El correo restante tensa la capacidad de los distribuidores
La cantidad acumulada de correo restante a menudo hace que los distribuidores trabajen al límite de su capacidad. Tanto en términos de espacio físico en los centros, como del número de operarios que atienden los sistemas de clasificación y la cantidad de horas que los camiones de reparto pasan en la carretera.
Los paquetes diminutos corren el riesgo de, literalmente, caer entre las transferencias del sistema mientras se transportan a través del sistema automatizado. En el peor de los casos, los paquetes diminutos pueden terminar con la entrega equivocada porque el sistema automatizado no fue diseñado para procesar un artículo de ese tamaño. Como tal, siempre que un artículo se desvía de los estándares predefinidos, a menudo necesita una clasificación manual y ralentiza la distribución.
Para obtener más información sobre cómo los envíos problemáticos pueden interrumpir las operaciones en un centro de distribución, le recomendamos que lea nuestro artículo sobre «Cómo lidiar con los paquetes no legibles».
Normalmente, los sistemas de clasificación automatizados están diseñados para operar dentro de ciertas restricciones de tamaño optimizadas para la gestión de paquetes regulares, relativamente grandes, de hasta 120 x 80 x 80 cm.

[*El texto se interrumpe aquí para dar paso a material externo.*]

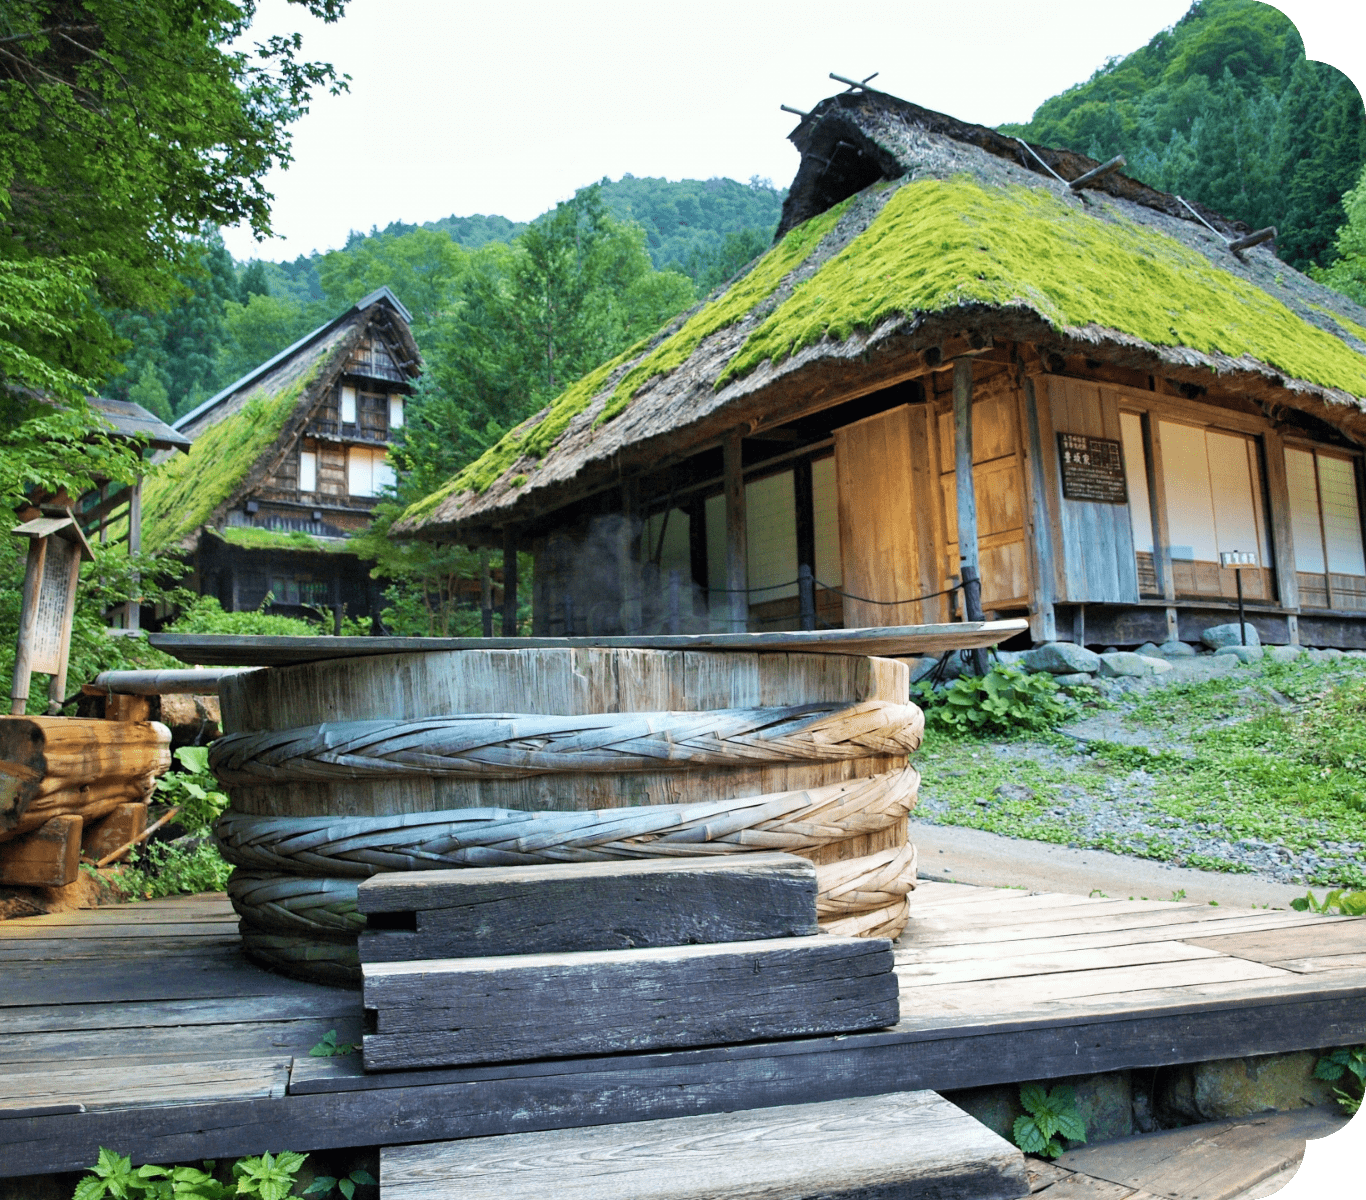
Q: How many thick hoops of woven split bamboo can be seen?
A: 4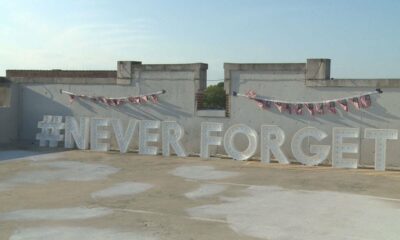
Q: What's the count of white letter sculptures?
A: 11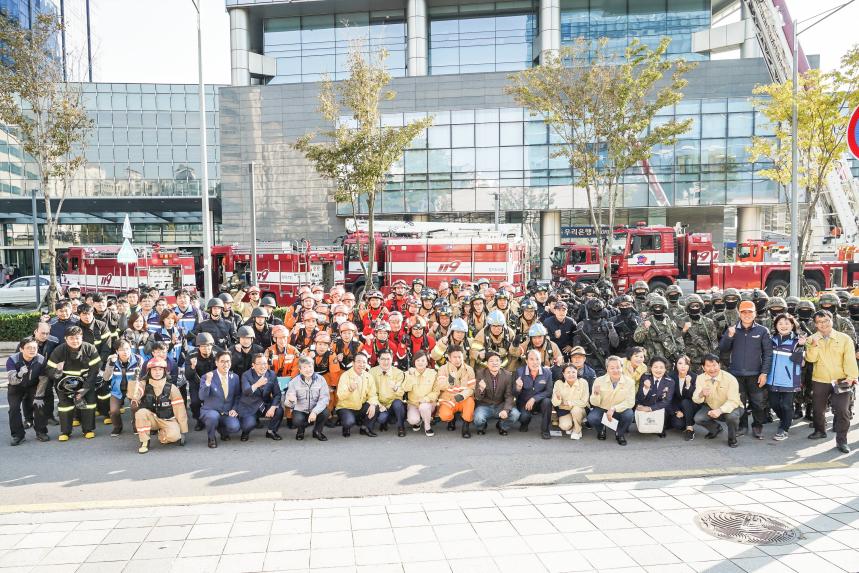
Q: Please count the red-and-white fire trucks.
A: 5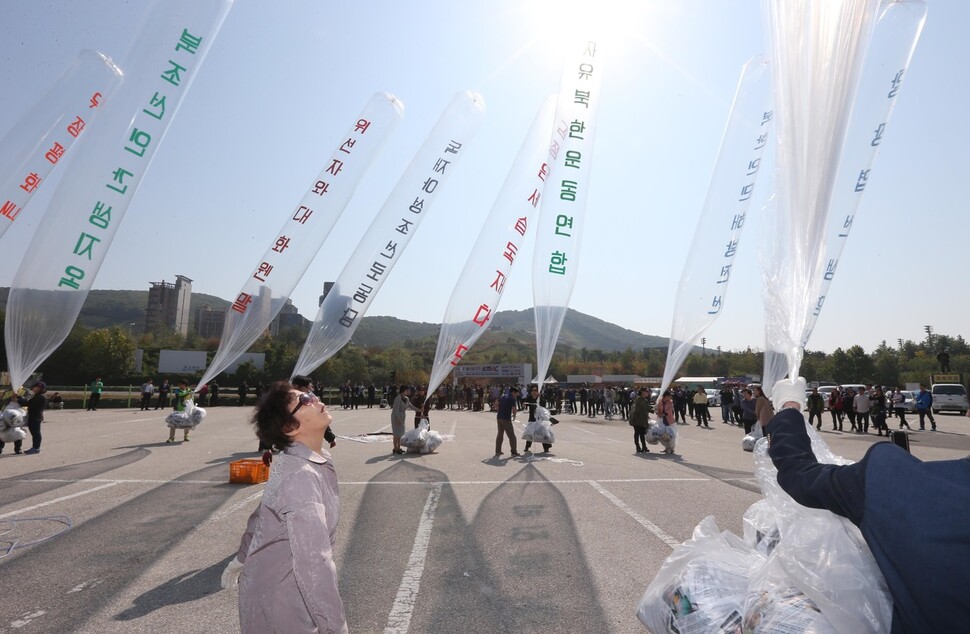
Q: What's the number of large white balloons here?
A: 9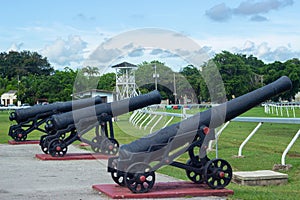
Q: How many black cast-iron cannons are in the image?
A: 3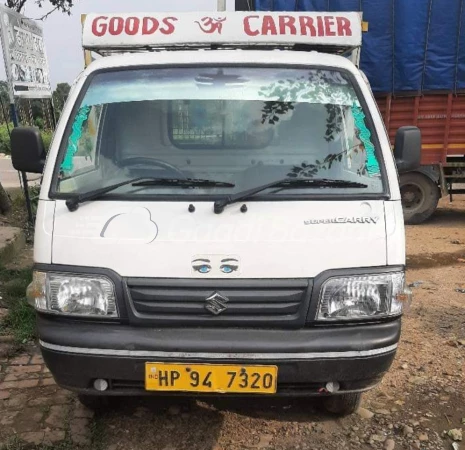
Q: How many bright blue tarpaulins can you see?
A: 1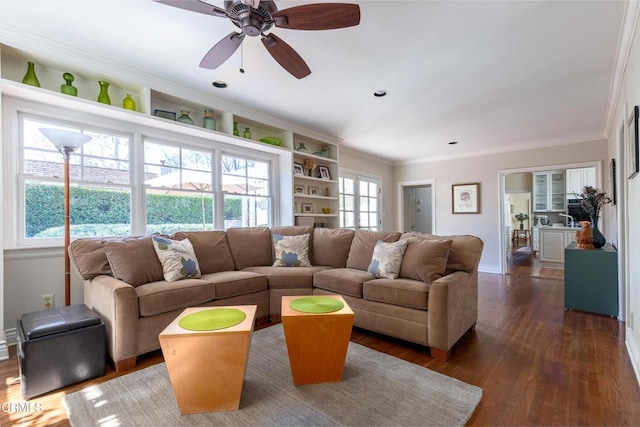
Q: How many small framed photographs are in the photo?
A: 5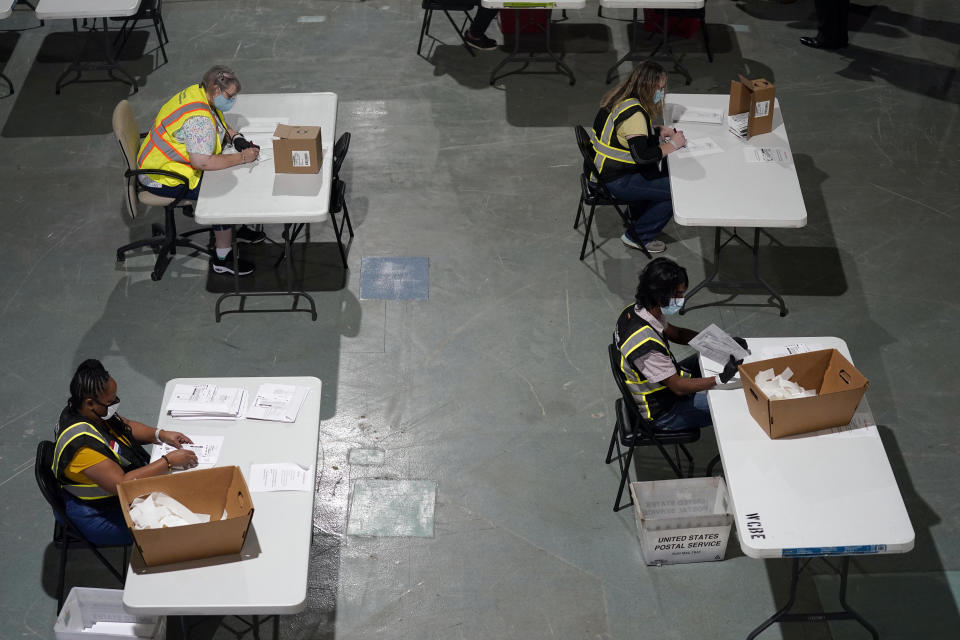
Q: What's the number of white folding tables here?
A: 8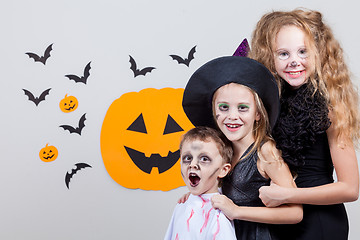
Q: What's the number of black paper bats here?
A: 7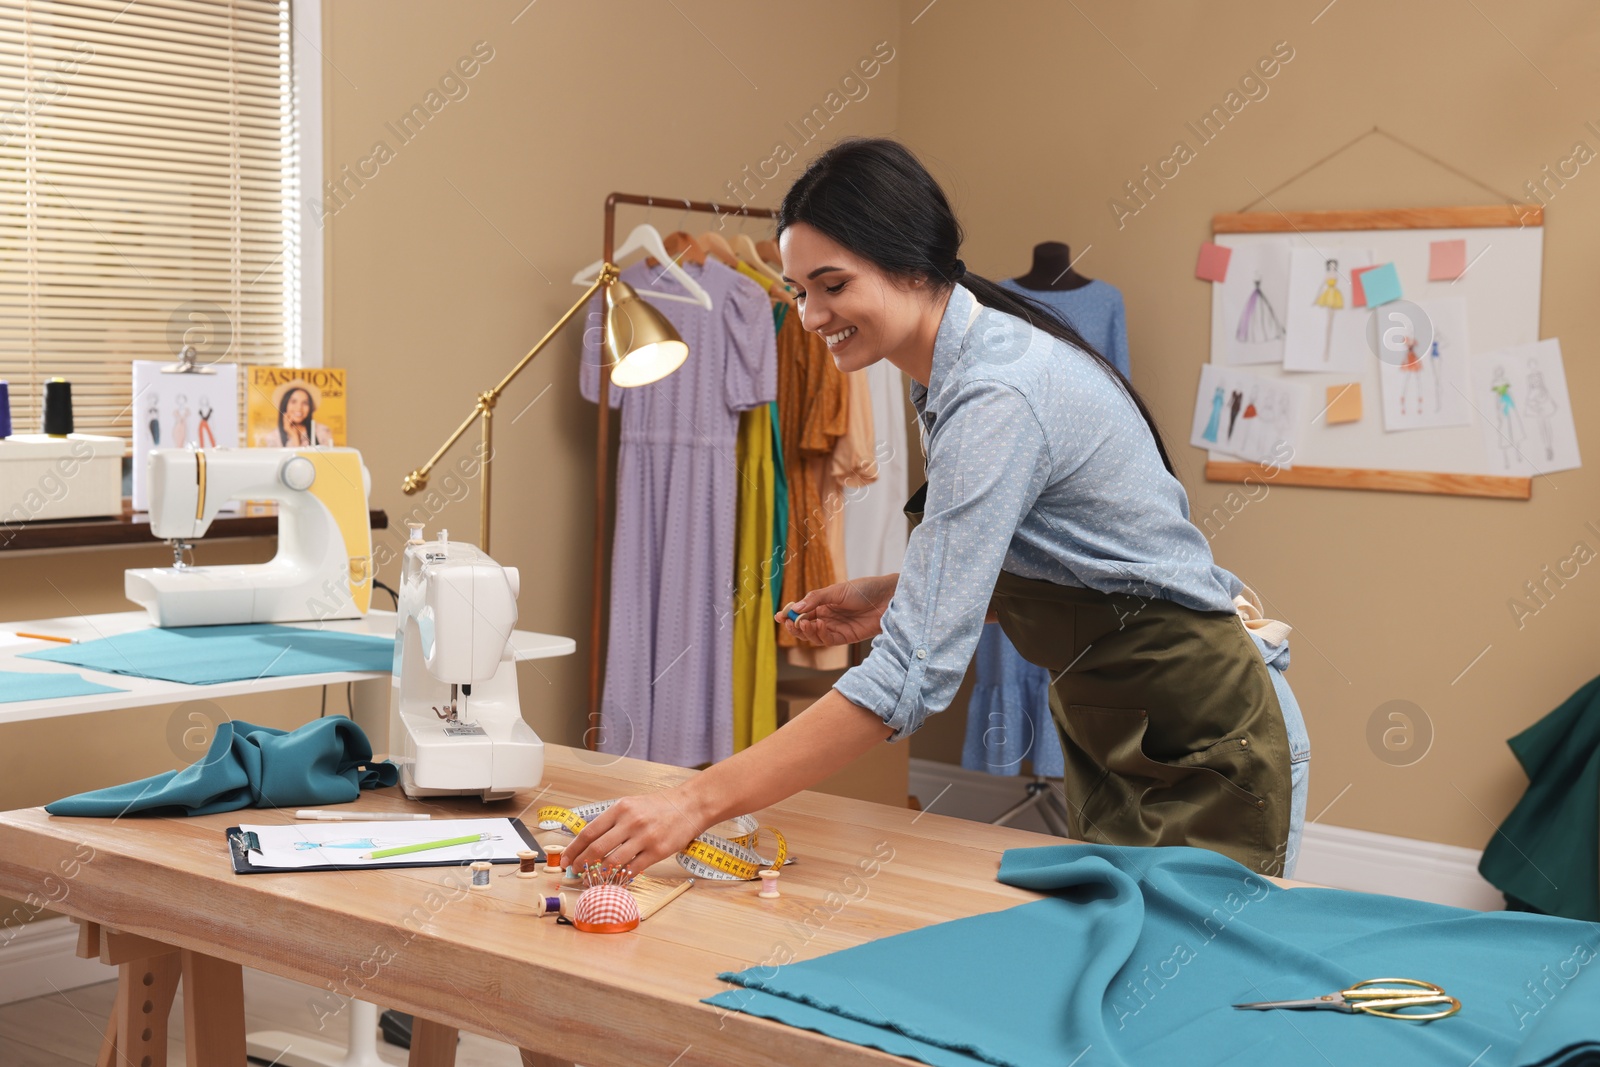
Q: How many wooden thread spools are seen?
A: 8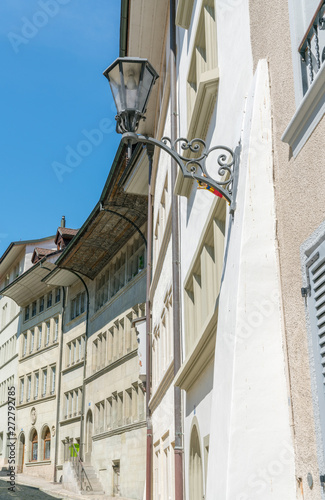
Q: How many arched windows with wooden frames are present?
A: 2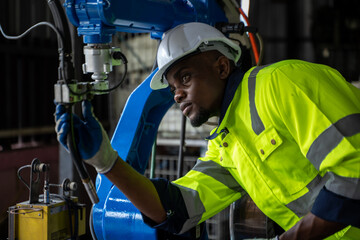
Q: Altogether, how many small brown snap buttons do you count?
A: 4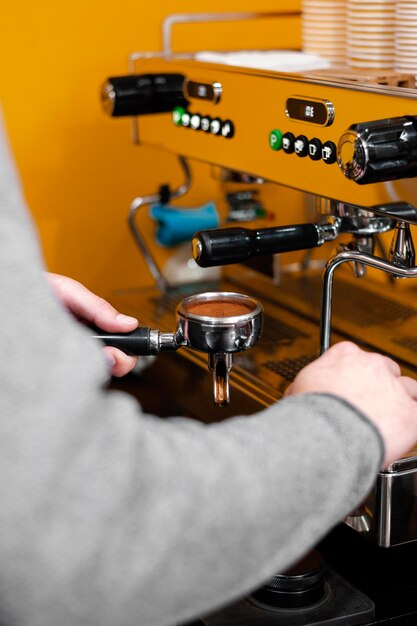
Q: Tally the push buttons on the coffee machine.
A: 11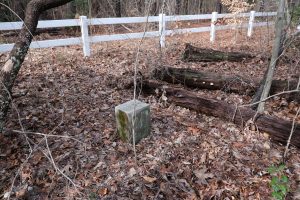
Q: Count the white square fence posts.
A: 4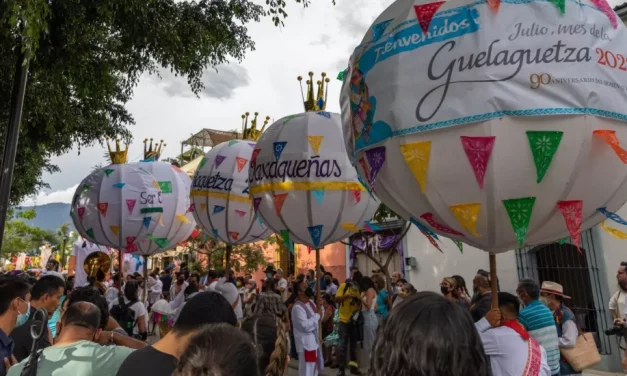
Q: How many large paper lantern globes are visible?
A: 5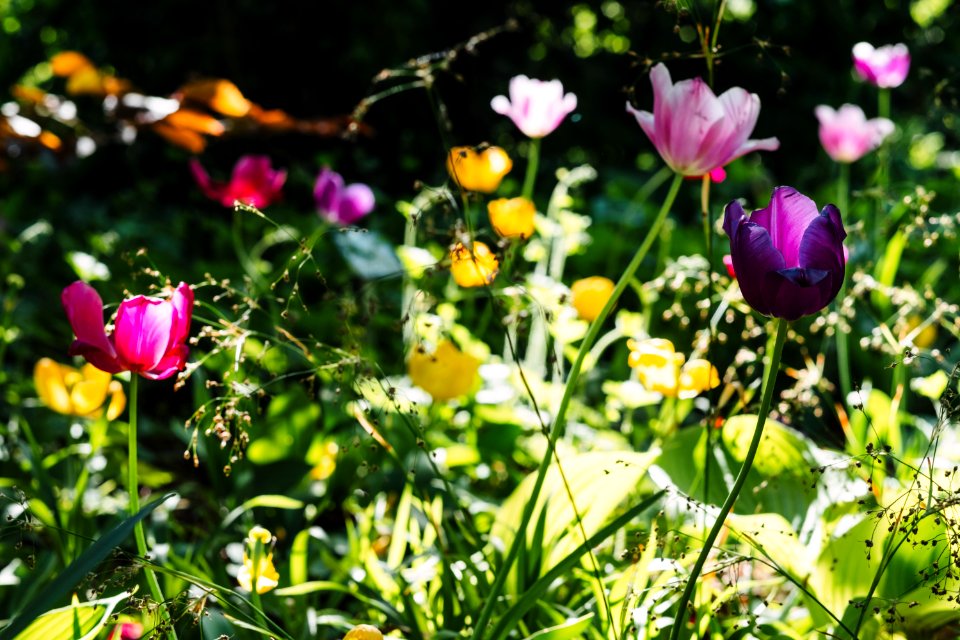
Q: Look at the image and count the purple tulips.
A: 2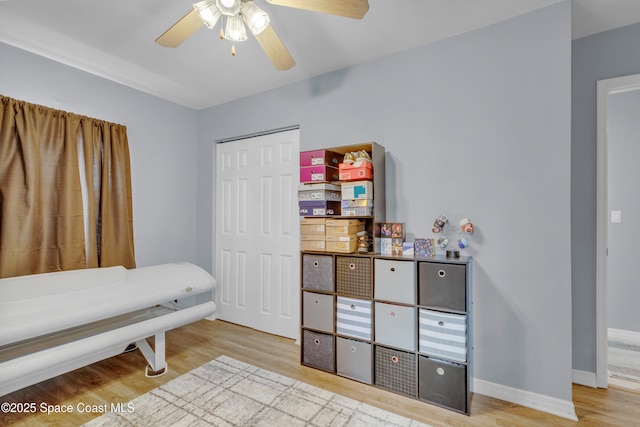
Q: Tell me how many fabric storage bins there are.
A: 12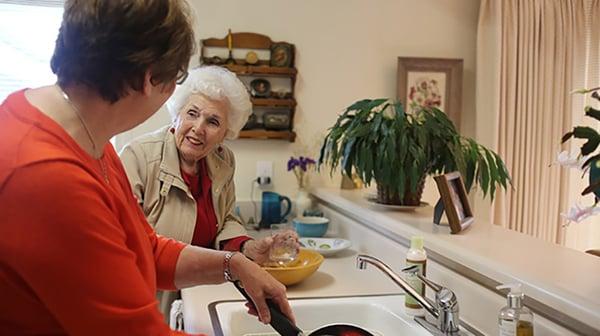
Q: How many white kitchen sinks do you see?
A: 1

Una mesa de centro, por ejemplo. El paquete mecanizable más pequeño en un sistema de este tipo suele ser del tamaño de un libro, no inferior a 20 x 15 x 1 cm.
Cuando los envíos por debajo de este límite de tamaño comienzan a representar una proporción mayor de todos los artículos gestionados en un centro de distribución, es cuando comienzan los desafíos.
Soluciones para la gestión del correo restante
Para gestionar el problema inmediato de la acumulación de correo restante, los distribuidores tienen tres opciones. Pueden:
- Confiar en la mano de obra manual, es decir, en la dotación de personal adicional
- Rediseñar o reconfigurar su sistema de clasificación existente
- Construir un sistema de clasificación separado y dedicado
Gestión del correo restante sin clasificación automatizada
Sin un sistema de clasificación para la gestión del correo restante, estos artículos tendrán que ser recogidos físicamente y trasladados a la puerta respectiva para su entrega. Obviamente, esto es ineficiente en comparación con la clasificación automatizada y la dotación de personal adicional es costosa.
Gestión del correo restante con clasificación automatizada
Si bien es posible rediseñar un sistema de clasificación existente para que pueda gestionar el correo restante, suele ser bastante costoso y, a menudo, existe un mejor caso de negocio para diseñar un sistema separado.
Un sistema de clasificación de correo restante dedicado normalmente estará diseñado para gestionar artículos de hasta aproximadamente el tamaño A3. Hay algunas cosas de tal sistema que vale la pena destacar:
- A menudo se hacen espacio añadiendo un piso adicional, o entreplanta, por encima del piso de producción operativo. Esto es para asegurar un proceso puerta a puerta sin problemas en el centro de distribución.
- Como parte de la gestión automatizada, los sistemas vienen con tecnología OCR y de codificación de vídeo que permite el escaneo de códigos de barras en etiquetas envueltas alrededor de paquetes diminutos. Esto reduce la carga de trabajo manual de la lectura de códigos de barras inadecuados. Lea más sobre la tecnología de vídeo para el escaneo de códigos de barras.
- La clasificación automatizada viene con un software ‘legal para comercio’ que puede pesar y medir con precisión incluso paquetes diminutos y gestionar y almacenar automáticamente esos datos para la facturación correcta, etc.
- Con la clasificación dedicada, los artículos de correo restante solo se separan de los paquetes regulares durante la clasificación real. Se vuelven a encontrar cuando se dirigen a la ruta de entrega.
Con un sistema de correo restante dedicado, los centros de distribución pueden lograr un grado muy alto de automatización. Si el 80 por ciento de sus envíos son correo restante, que solía gestionarse manualmente, ahora se pueden clasificar automáticamente, y el 20 por ciento restante se clasifica en su sistema establecido.